Posted on 08/03/2023 7:59:12 AM PDT by CheshireTheCat
On this date in 1976, the real-life Soviet political officer whose naval mutiny inspired Tom Clancy’s Cold War thriller The Hunt for Red October was shot in Moscow for treason.
No, unlike his fictional counterpart Marko Ramius (Sean Connery, in the 1990 cinema adaptation excerpted above), Valery Sablin didn’t make it to the West.
But the real Valery Sablin wasn’t trying to make it.
Sablin was the political officer aboard the submarine-killer Storozhevoy. He was also a dedicated Leninist incensed at the notoriously corrupt gerontocracy of the Leonid Brezhnev era.
When he led his mutiny in Riga, his plan was to take the Storozhevoy to St. Petersburg and, Aurora-like, sound the tocsin for a Soviet Tea Party to restore the ideals of the Revolution....
(Excerpt) Read more at executedtoday.com ...
...incensed at the notoriously corrupt gerontocracy of the Leonid Brezhnev era..................
Could bistory repeat itself?
....incensed at the notoriously corrupt gerontocracy of the Joe Biden era.
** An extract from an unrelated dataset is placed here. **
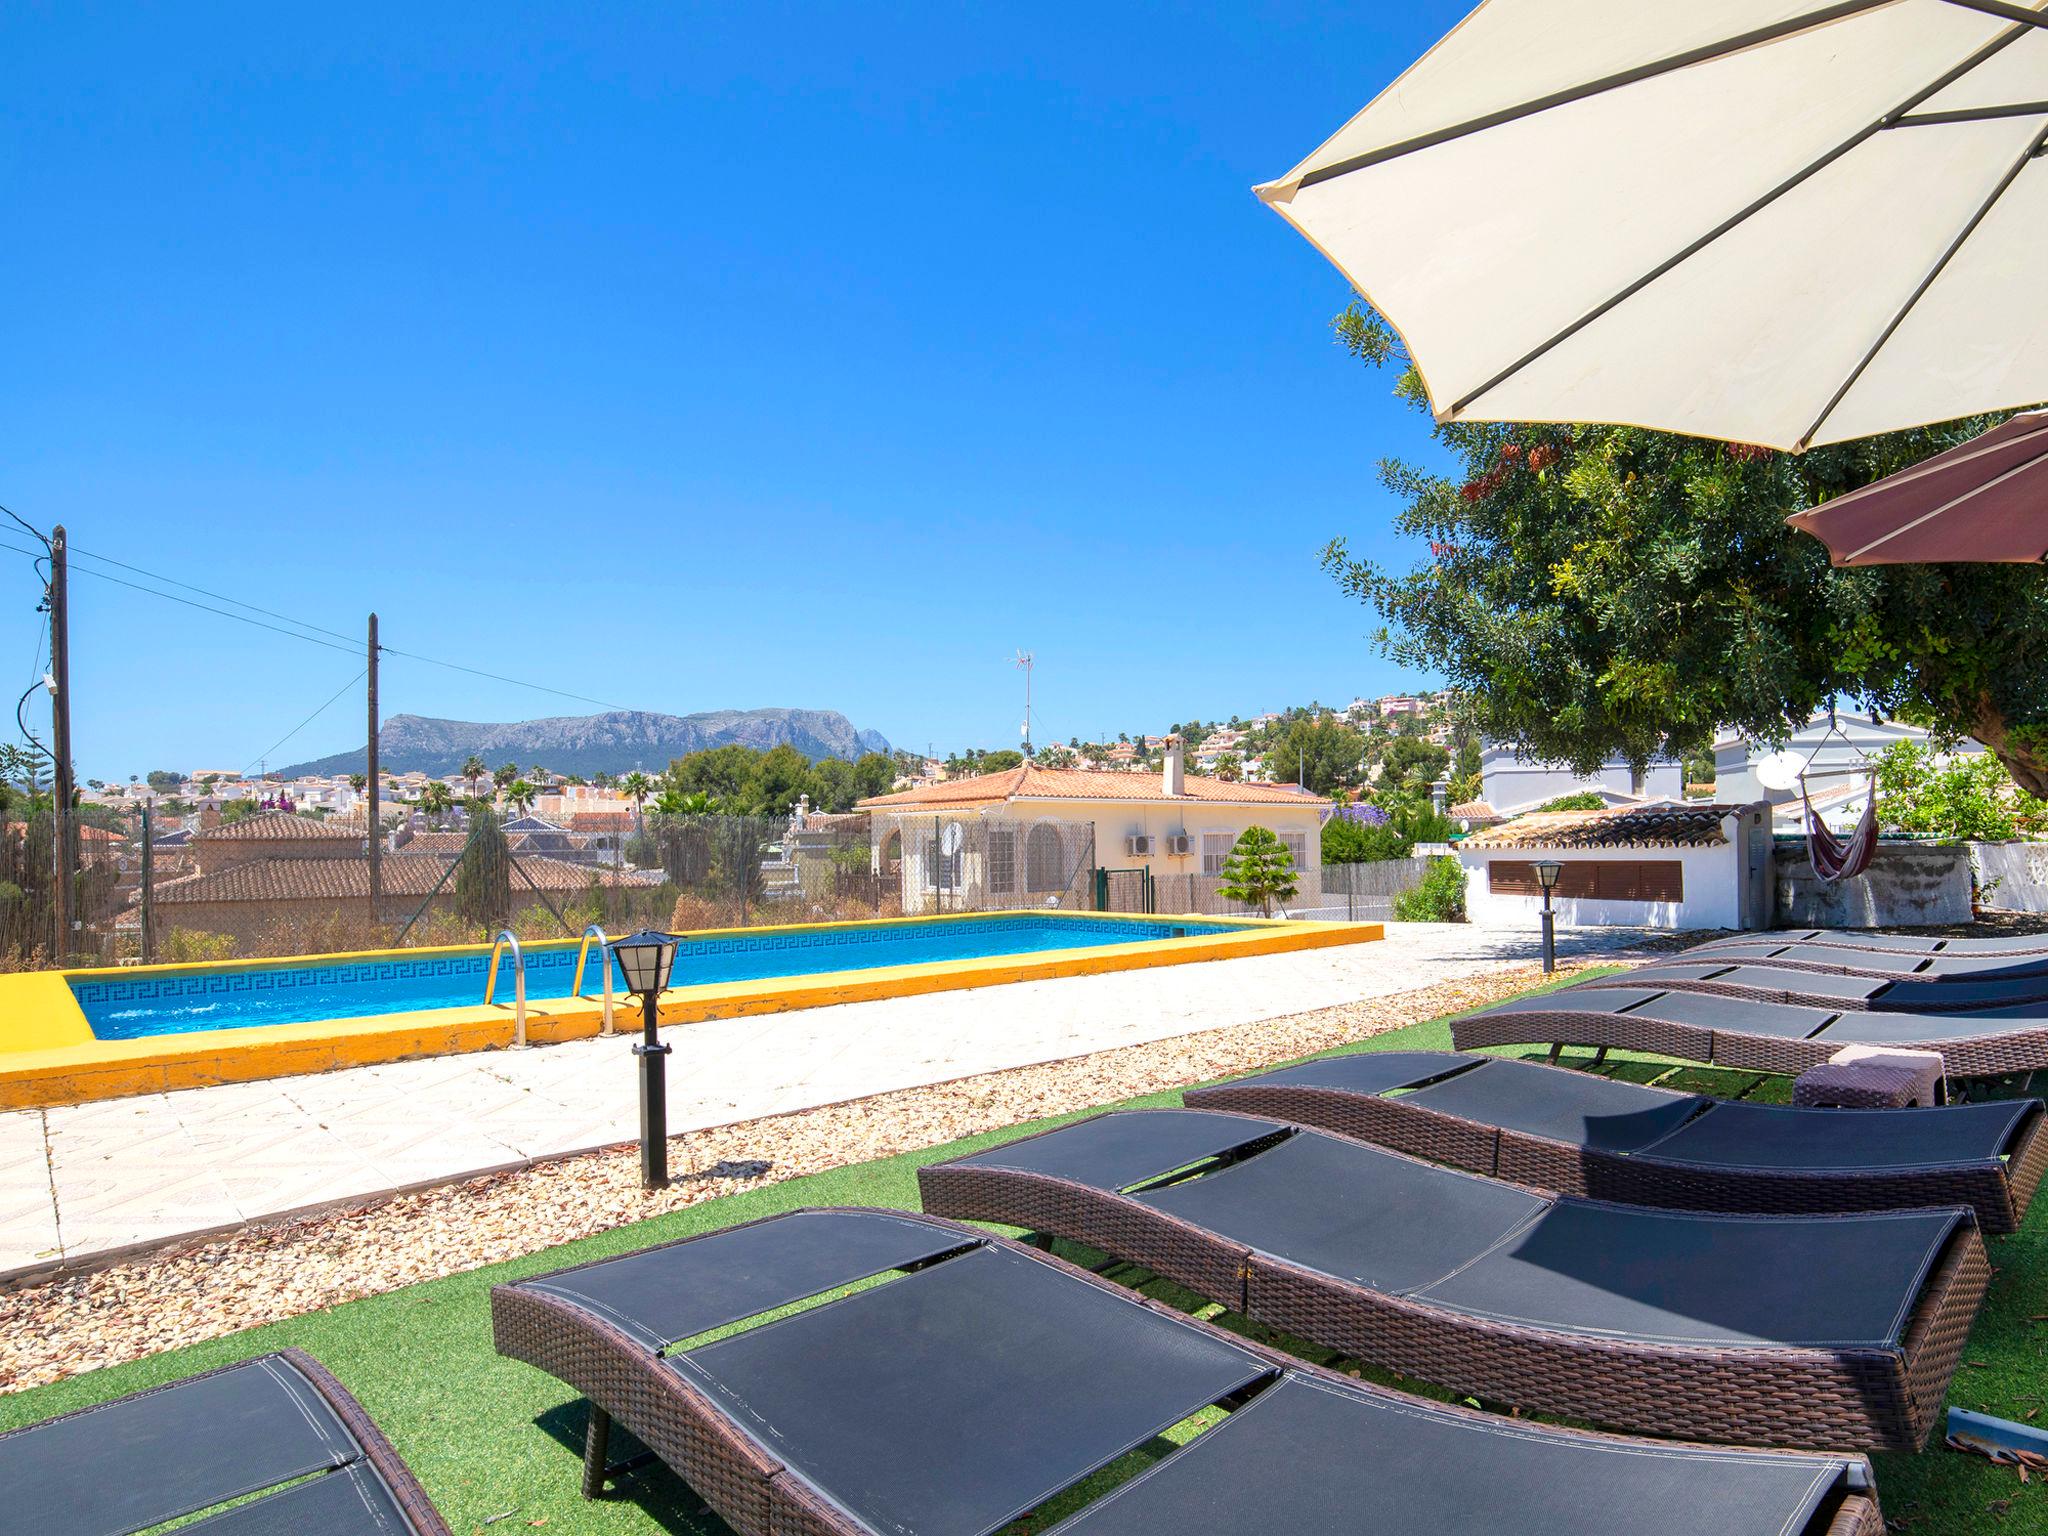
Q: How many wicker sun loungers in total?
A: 8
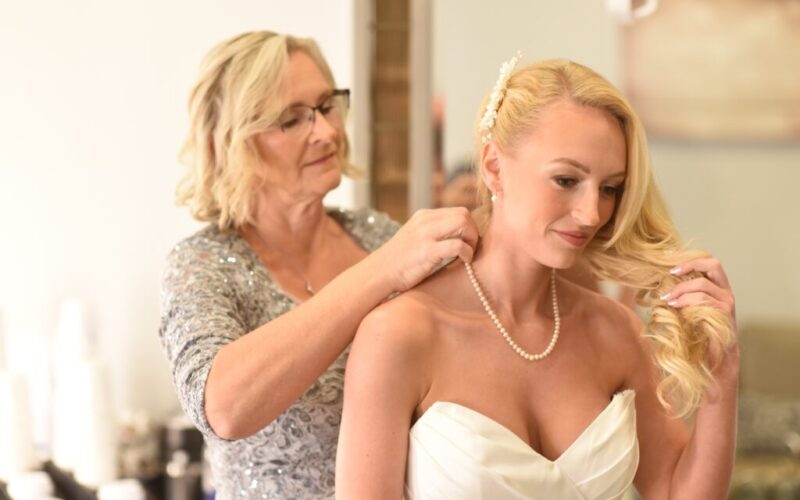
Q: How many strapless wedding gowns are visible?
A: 1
* Another inversion: in order to make his break for the Free World, the fictional (and, significantly, ethnically Lithuanian) Ramius murders the ethnically Russian political officer, Ivan Putin, assigned to his ship; the real Sablin was himself that zealous political officer, and imprisoned the ship’s captain in the course of the mutiny.